Octoparse MCP use cases
Competitive pricing intelligence
A business analyst needs to see price changes across 10 major retail sites. They use the MCP to run multiple scrapers, then feed all the resulting data into the agent via get_task_data. The agent then builds a comparative markdown table showing only items that dropped in price by over 20%.
Building lead lists from LinkedIn
A growth hacker wants to build an email list of specific job titles. They use the MCP to start and monitor a targeted scraper, then prompt the agent to pull all collected data using get_task_data so the AI can validate the emails against known patterns.
Debugging web schemas
A data engineer needs to verify if a new scrape job captured the correct fields. They use list_tasks first, then trigger a specific task run using start_task, and finally pull sample JSON via get_task_data to debug the schema without leaving their terminal.
Automating market monitoring
A business analyst needs daily pricing reports. Instead of manually re-running tasks, they instruct the agent to check status with get_task_status, ensuring the scheduled job ran successfully before requesting the latest data dump.
Octoparse MCP tradeoffs
What to watch out for, and the recommended way to handle each one.
Assuming direct API access
Trying to manually pass complex URLs or credentials directly into the chat prompt because you think the agent can handle it.
Always use the structured tools. First, use get_token to authenticate, then use update_task_params to adjust the target URL before running the task with start_task.
Only listing tasks
Calling list_tasks and thinking that just seeing a list of available projects is enough information for analysis.

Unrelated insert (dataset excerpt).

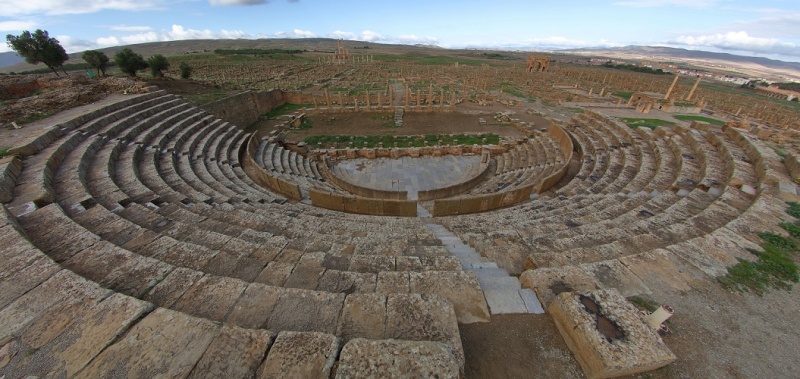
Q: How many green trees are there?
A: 5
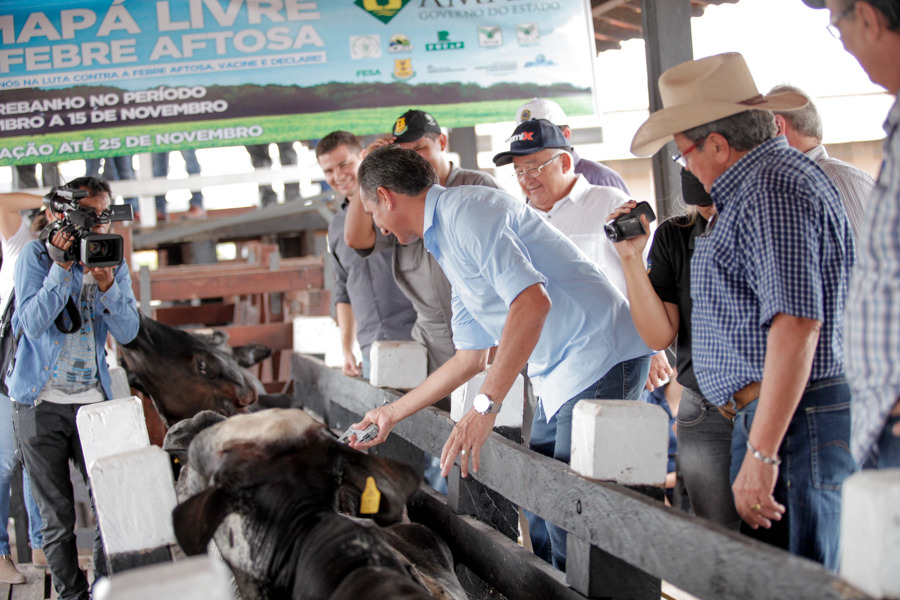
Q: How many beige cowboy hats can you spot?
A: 1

Seeing the list isn't enough. After confirming the task exists, you must use get_task_data to actually pull the extracted rows into the agent’s context.
Overwriting data prematurely
Calling clear_task_data when you meant to read the existing results first.
If you need the data, call get_task_data before running any cleanup. Only use clear_task_data when you are absolutely certain the old data is useless.
When to use Octoparse MCP
Use this MCP if your core problem involves extracting structured data from live websites—anything that requires a dedicated web crawler to collect records (e.g., product lists, competitor pricing, directories). This tool handles the entire lifecycle: launch, monitoring, retrieval, and refinement. Don't use it if you need to query an internal database or read a local file; for those needs, look for database connectors or document handling tools. If your goal is simply messaging or sending alerts based on data already acquired, check out communication-focused MCPs instead.
Frequently asked questions about Octoparse MCP
How do I start scraping with Octoparse MCP? +
You must first obtain an access token using get_token and then instruct your agent to use the start_task tool, specifying which task group you want active.
What if my scrape fails halfway through Octoparse MCP? +
You can check the current progress using get_task_status. If it's stuck, use the stop_task tool to halt the job and figure out what went wrong.
Can I change the target website mid-scrape with Octoparse MCP? +
Yes. You don't have to rebuild the whole project; you can use update_task_params to dynamically adjust the core search URL or keywords driving the task.
How do I get the data out of Octoparse MCP? +
Use the get_task_data tool. This fetches un-exported rows from a completed job, making them available for your agent to analyze and structure immediately.
What is the best way to manage multiple scrapers with Octoparse MCP? +
Use list_task_groups and then list_tasks. This gives you a full overview of everything configured in your account, letting your agent target specific jobs.